* [Problem description] Copy out all lines of the listing below that hold "many".

* [The data]
:::
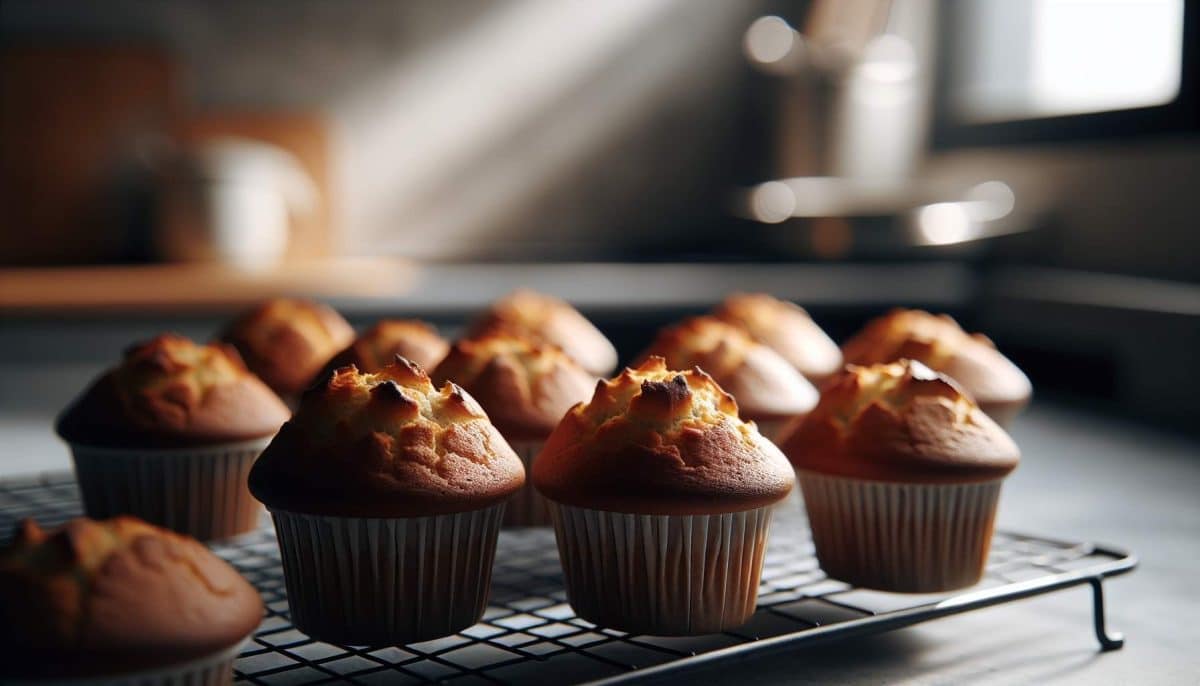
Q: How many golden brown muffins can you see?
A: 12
:::
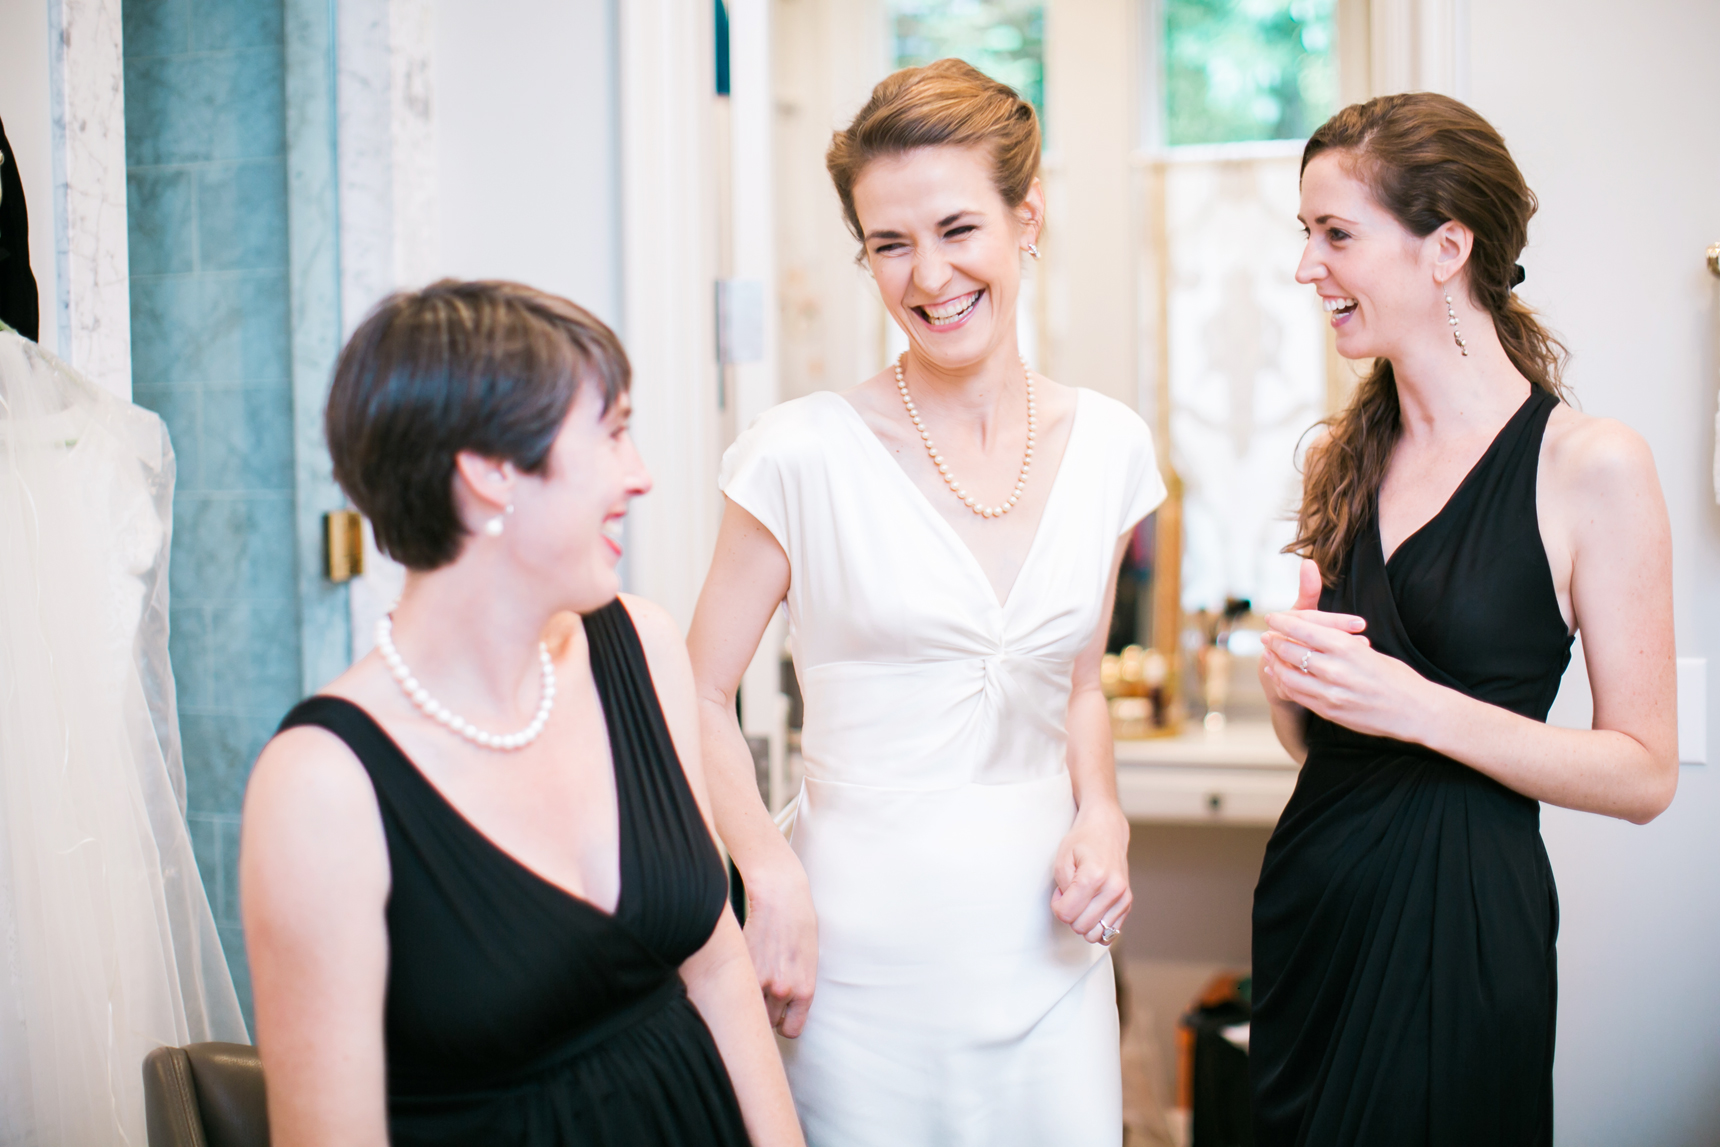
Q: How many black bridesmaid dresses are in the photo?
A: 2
:::
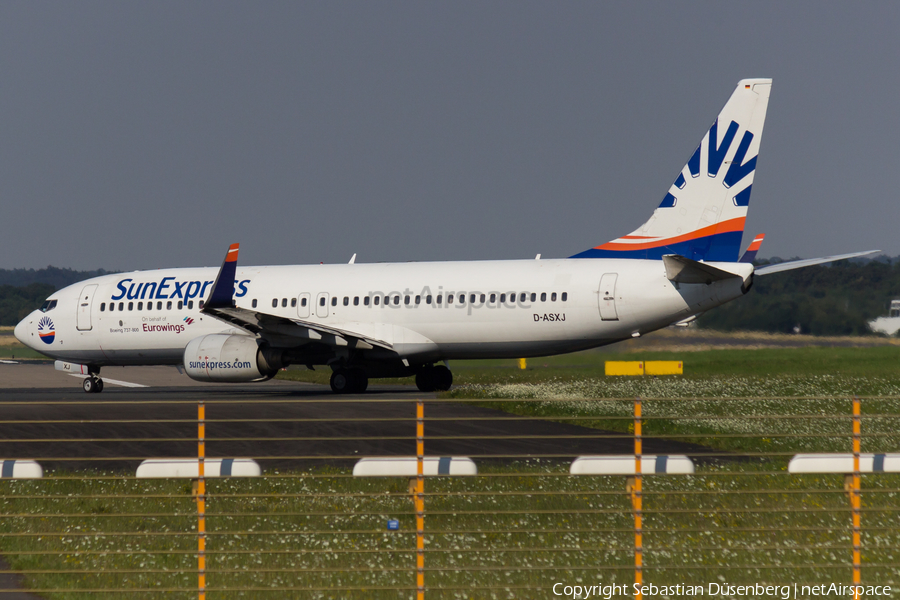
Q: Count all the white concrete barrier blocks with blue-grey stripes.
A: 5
:::
* [Response area]
Q: How many golden brown muffins can you see?
Q: How many black bridesmaid dresses are in the photo?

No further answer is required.